La vida espiritual del evangelizador nace de esta verdad tan honda, que no se
confunde con algunos momentos religiosos que brindan cierto alivio; una
espiritualidad quizás difusa. Jesús nos consagra para suscitar un encuentro con
Él, persona a persona, un encuentro que alimenta el encuentro con los demás, el
compromiso en el mundo y la pasión evangelizadora (Cf. Evangelii gaudium 78).
La
intimidad de Dios, para nosotros incomprensible, se nos revela con imágenes que
nos hablan de comunión, comunicación, donación, amor. Por eso la unión que pide
Jesús no es uniformidad sino la «multiforme armonía que atrae» (Evangelii
gaudium 117). La inmensa riqueza de lo variado, de lo múltiple que alcanza la
unidad cada vez que hacemos memoria de aquel jueves santo, nos aleja de
tentaciones de propuestas unicistas más cercanas a dictaduras, a ideologías, a
sectarismos. La propuesta de Jesús es concreta, es concreta, no es de ideas, es
concreta, “Andá y hacé lo mismo” le dice a aquel que le preguntó: ¿Quién es tu
prójimo?

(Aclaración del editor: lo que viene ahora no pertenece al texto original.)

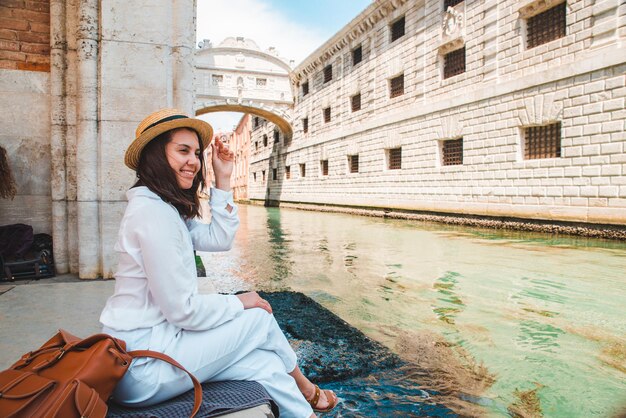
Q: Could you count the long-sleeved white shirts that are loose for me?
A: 1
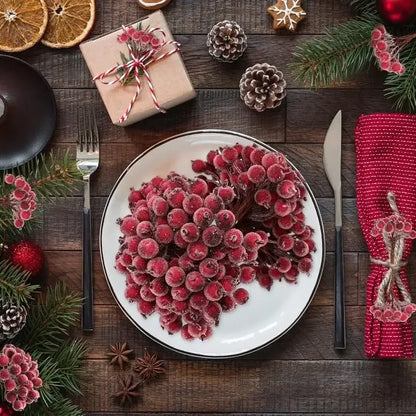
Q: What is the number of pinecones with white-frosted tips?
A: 3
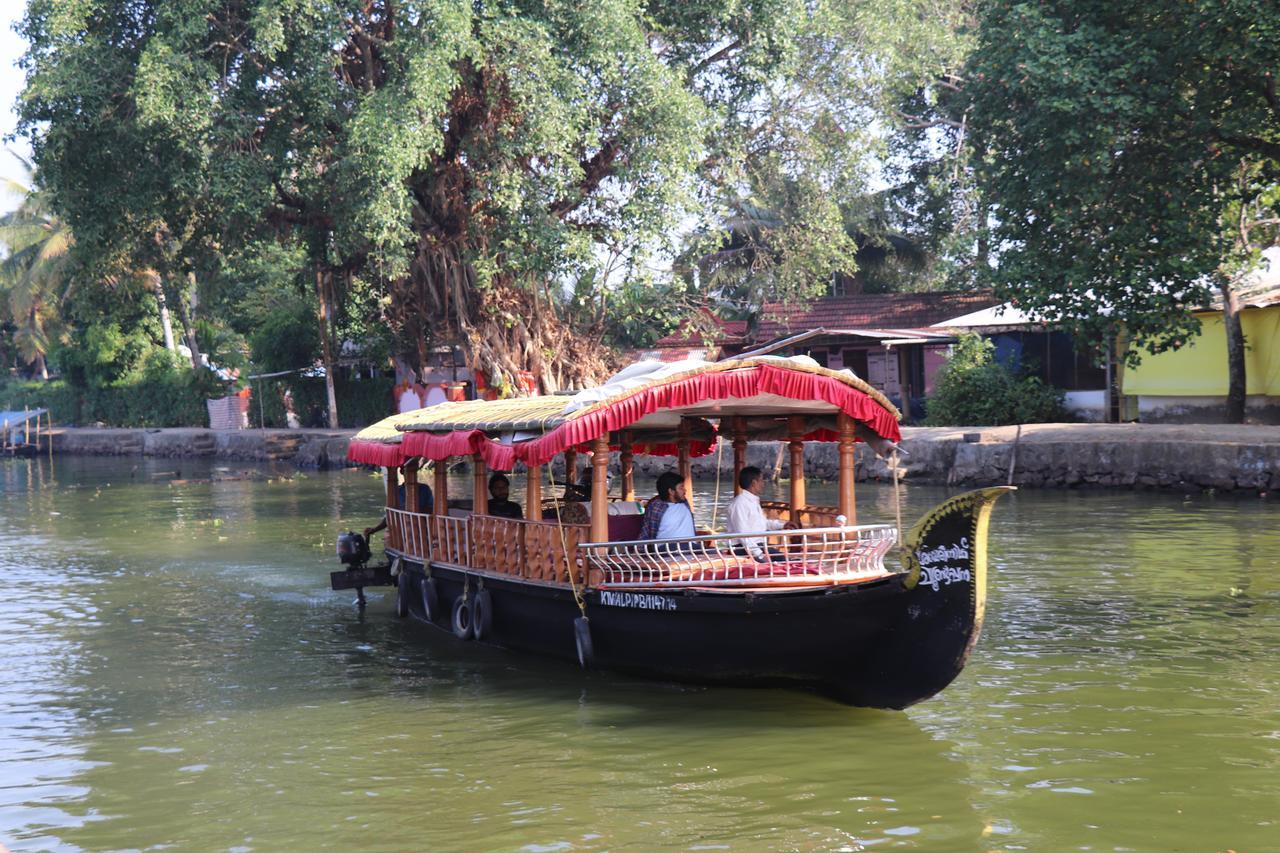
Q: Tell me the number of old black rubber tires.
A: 5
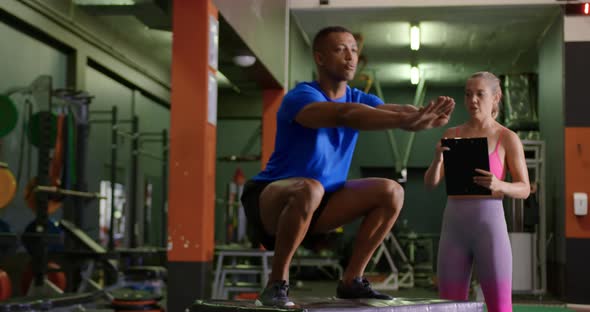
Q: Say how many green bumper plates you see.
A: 2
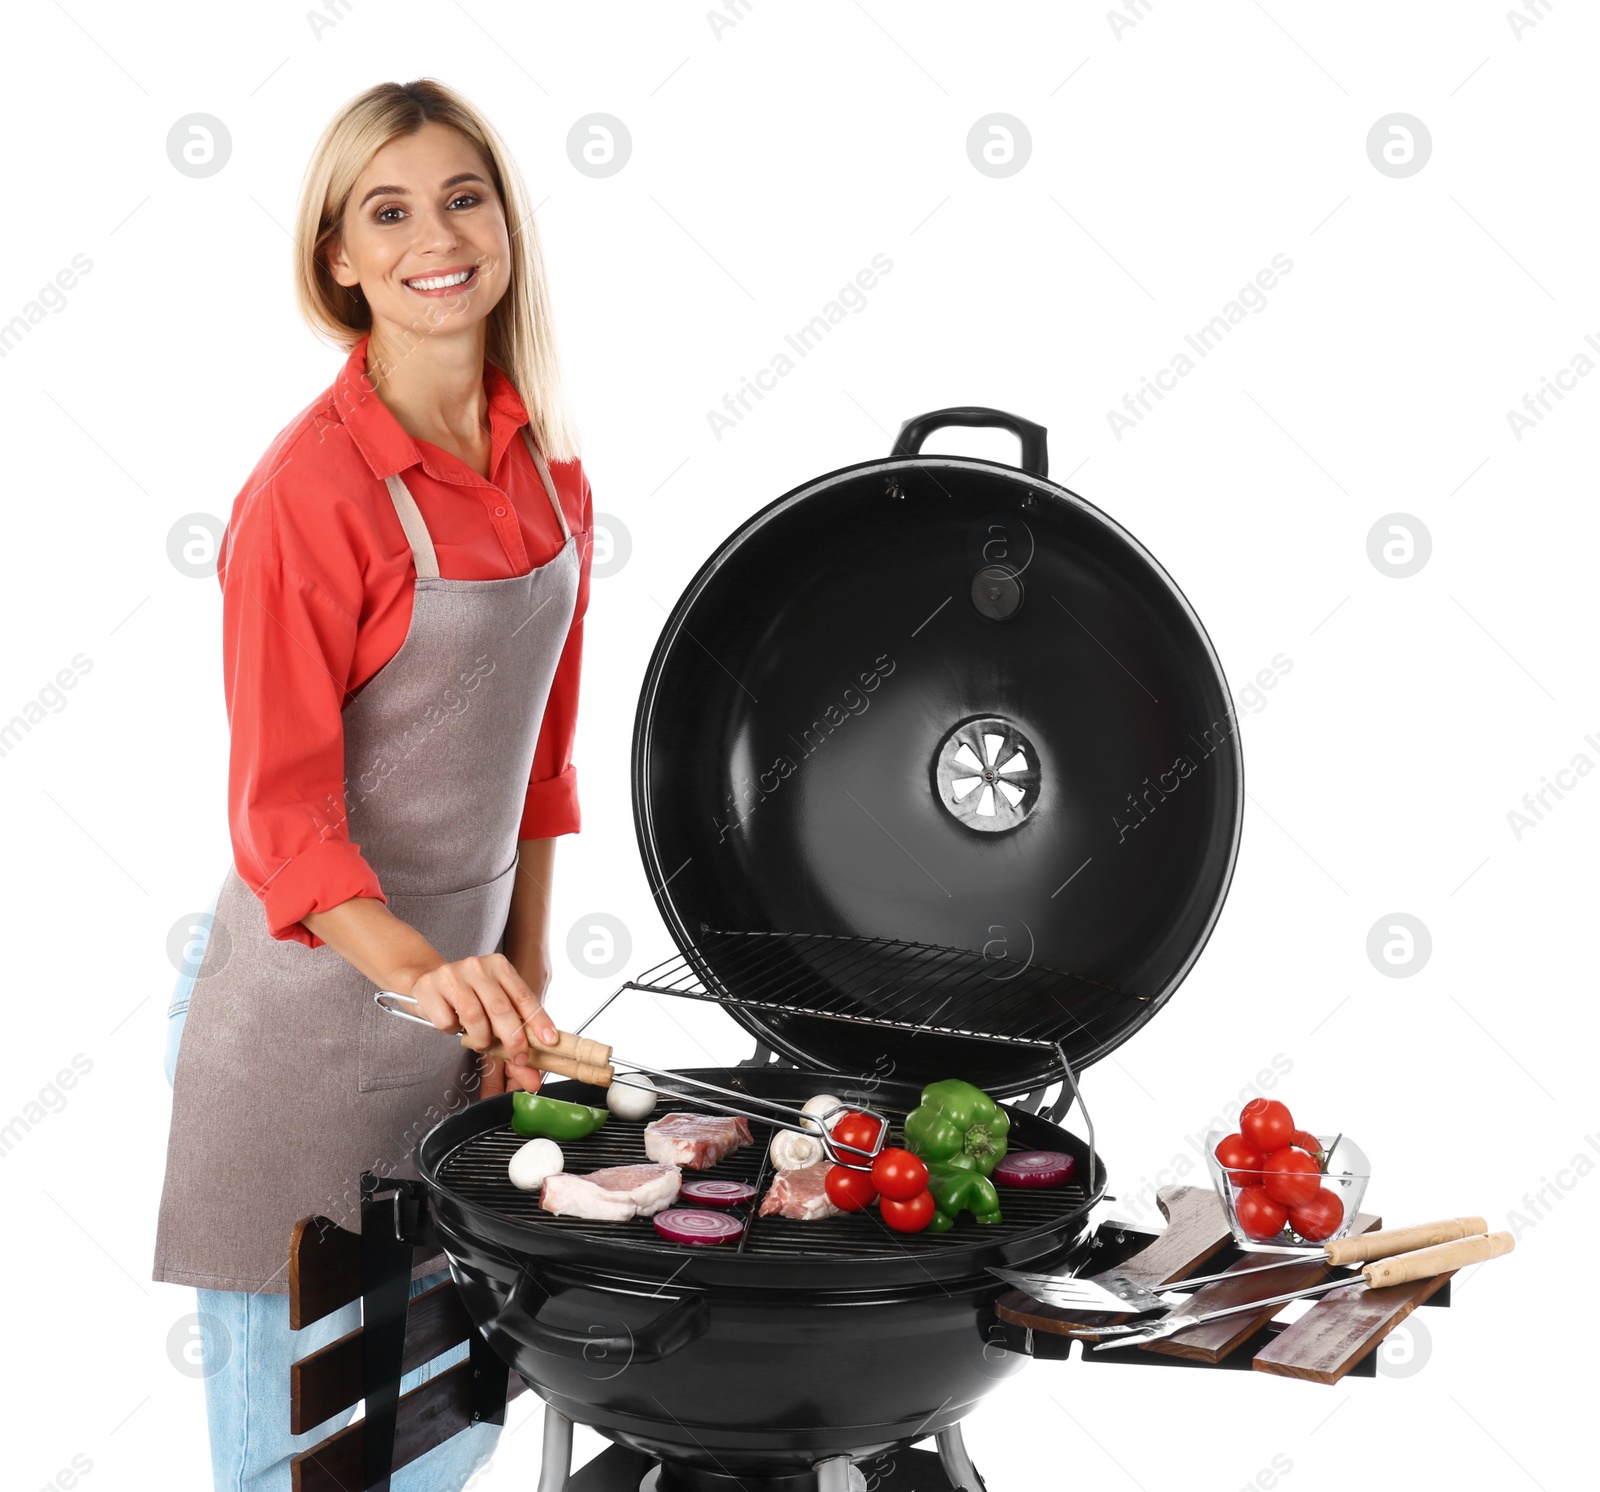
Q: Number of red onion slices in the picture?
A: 3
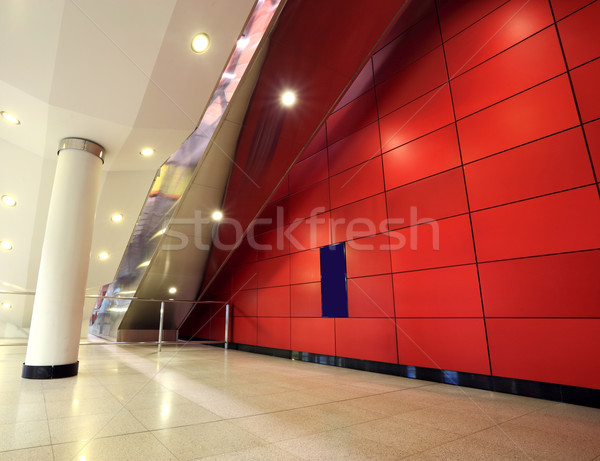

Después de haber contado la Parábola del Buen Samaritano: “Andá y Hacé
lo mismo” Tampoco la propuesta de Jesús
es un arreglo hecho a nuestra medida, en el que nosotros ponemos las
condiciones, elegimos los integrantes y excluimos a los demás. Esta
religiosidad de elite no es la propuesta de Jesús.
Jesús
reza para que formemos parte de una gran familia, en la que Dios es nuestro
Padre y todos nosotros somos hermanos. Nadie es excluido y esto no se
fundamenta en tener los mismos gustos, las mismas inquietudes, los mismos
talentos. Somos hermanos porque, por amor, Dios nos ha creado y nos ha
destinado, por pura iniciativa suya, a ser sus hijos (cf. Ef 1,5). Somos
hermanos porque «Dios infundió en nuestros corazones el Espíritu de su Hijo,
que clama ¡Abba!, ¡Padre!» (Ga 4,6). Somos hermanos porque, justificados por la
sangre de Cristo Jesús (cf. Rm 5,9), hemos pasado de la muerte a la vida
haciéndonos «coherederos» de la promesa (cf. Ga 3,26-29; Rm 8, 17). Esa es la
salvación que realiza Dios y anuncia gozosamente la Iglesia: formar parte de un
nosotros que llega hasta el «nosotros» divino.
Nuestro
grito, en este lugar que recuerda aquel primero de libertad, actualiza el de
San Pablo: «¡Ay de mí si no evangelizo!» (1 Co 9,16). Es tan urgente y
apremiante como el de aquellos deseos de independencia. Tiene una similar
fascinación, tiene el mismo fuego que atrae. Hermanos, tengan los sentimientos
de Jesús ¡Sean un testimonio de comunión fraterna que se vuelve
resplandeciente! Y qué lindo sería que todos pudieran admirar cómo nos cuidamos
unos a otros. Cómo mutuamente nos damos aliento y cómo nos acompañamos. El don
de sí es el que establece la relación interpersonal que no se genera dando
«cosas», sino dándose a sí mismo. En cualquier donación se ofrece la propia
persona. «Darse» significa dejar actuar en sí mismo toda la potencia del amor
que es el Espíritu de Dios y así dar paso a su fuerza creadora. Y darse aún en
los momentos más difíciles, como aquel Jueves Santo de Jesús, donde Él sabía
cómo se tejían las traiciones y las intrigas pero se dio y se dio a sí mismo
con su proyecto de Salvación. Donándose el hombre vuelve a encontrarse a sí
mismo con verdadera identidad de hijo de Dios, semejante al Padre y, como él,
dador de vida, hermano de Jesús, del cual da testimonio. Eso es evangelizar,
ésa es nuestra revolución –porque nuestra fe siempre es revolucionaria–, ése es
nuestro más profundo y constante grito.